Copy the entries without a single change. Pictures should be dropped.

## Record extracts:
········
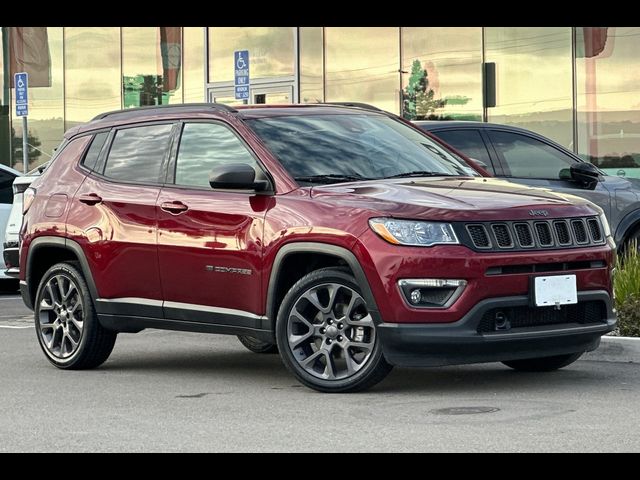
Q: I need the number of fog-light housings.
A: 1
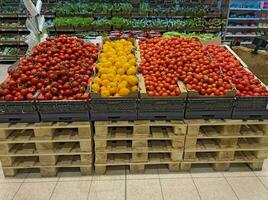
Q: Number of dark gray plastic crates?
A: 6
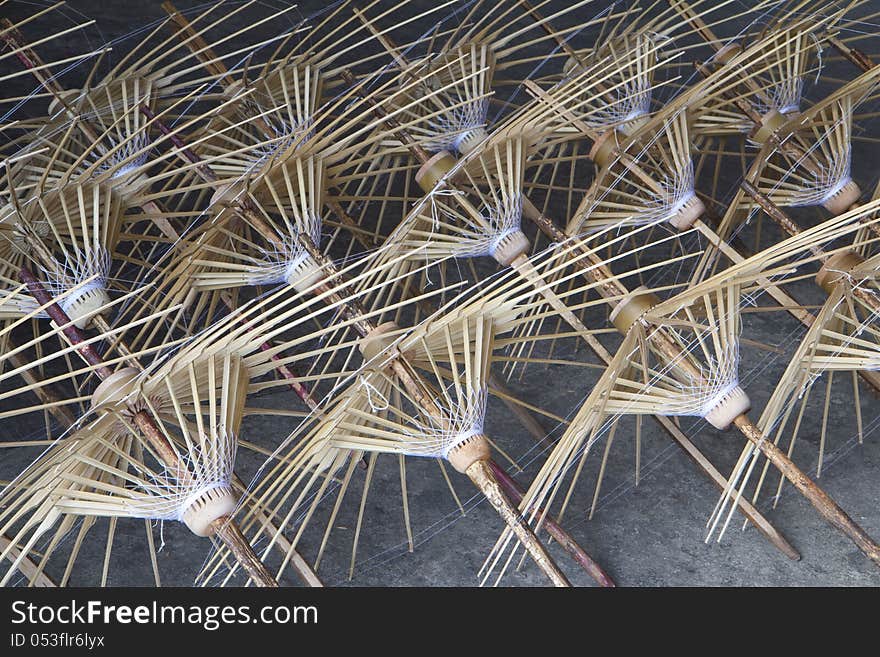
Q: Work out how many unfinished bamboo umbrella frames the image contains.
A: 14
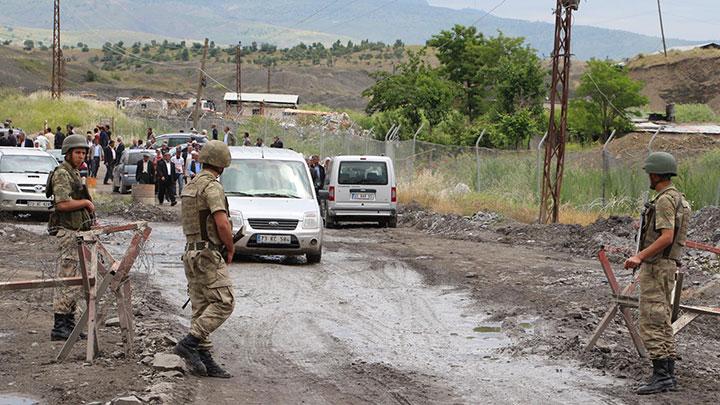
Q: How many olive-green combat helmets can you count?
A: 3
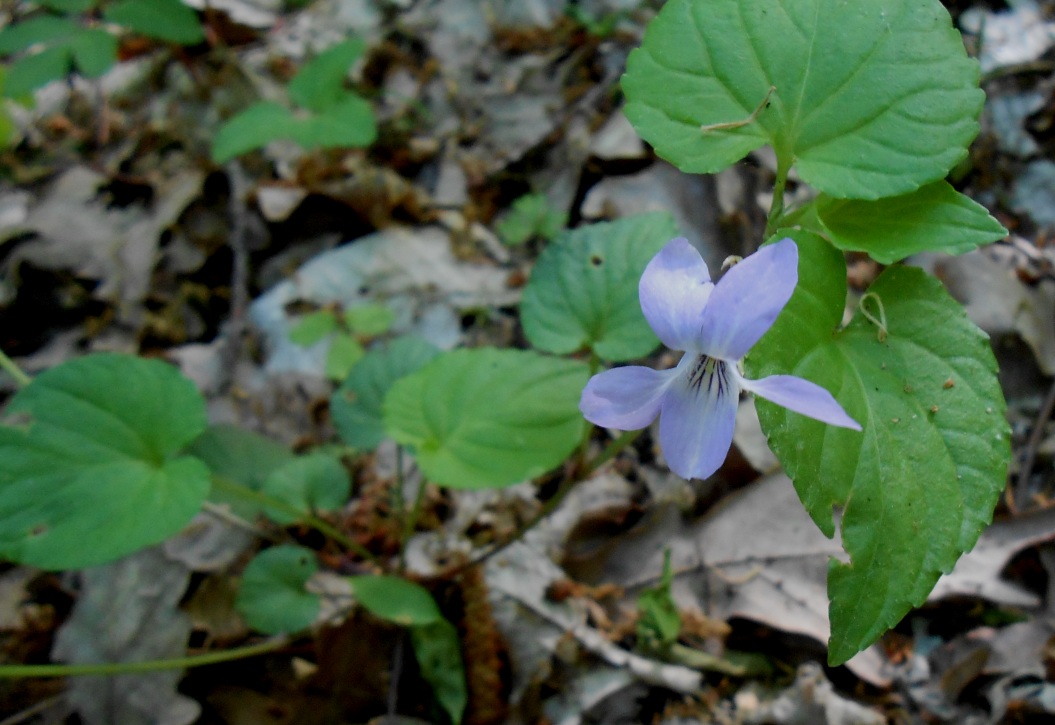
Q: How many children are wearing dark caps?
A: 0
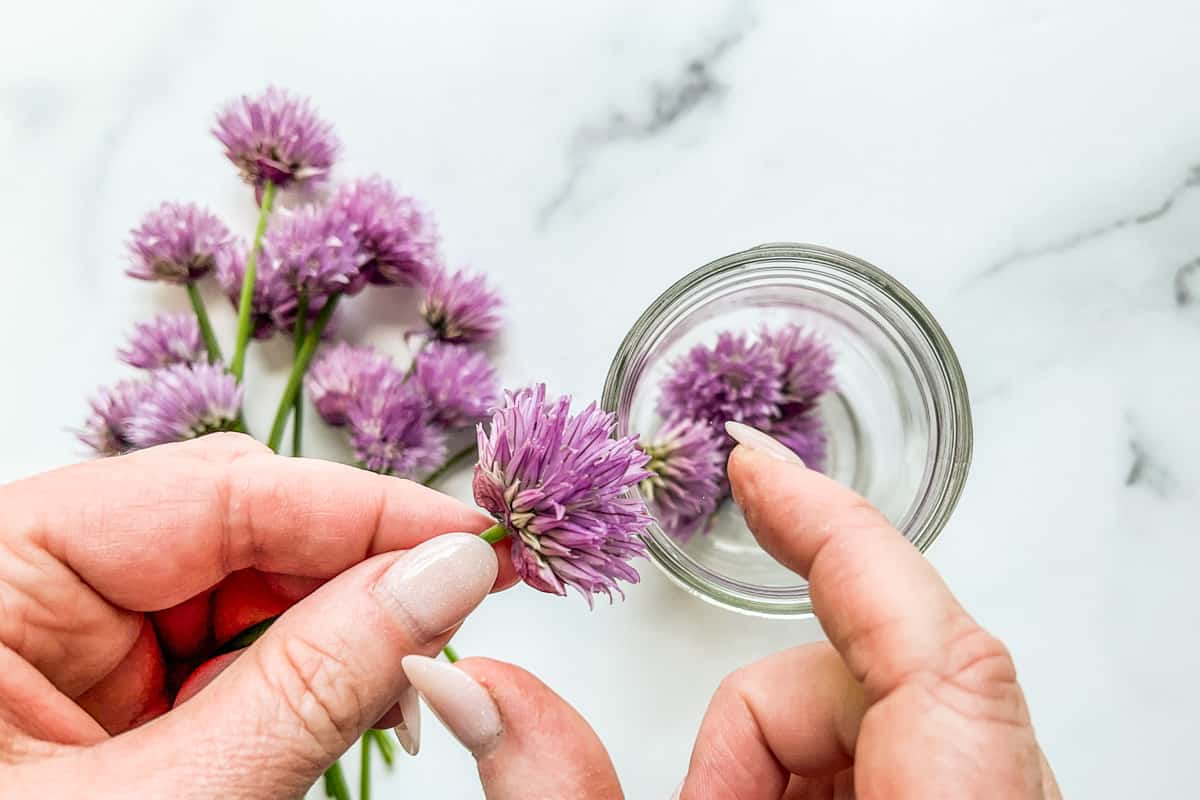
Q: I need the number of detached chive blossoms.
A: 4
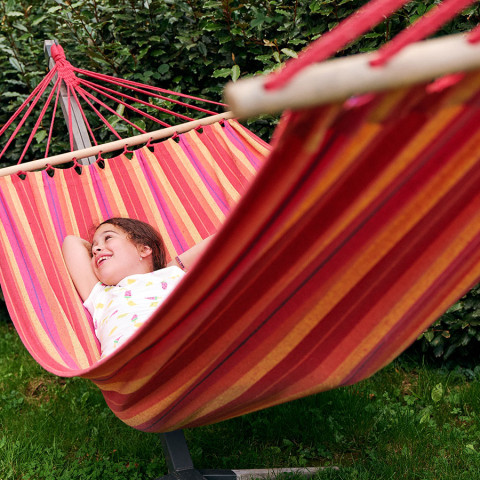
········
## Output of the task:
Q: I need the number of fog-light housings.
A: 1
Q: Number of dark gray plastic crates?
A: 6
Q: Work out how many unfinished bamboo umbrella frames the image contains.
A: 14
Q: How many olive-green combat helmets can you count?
A: 3
Q: How many children are wearing dark caps?
A: 0
Q: I need the number of detached chive blossoms.
A: 4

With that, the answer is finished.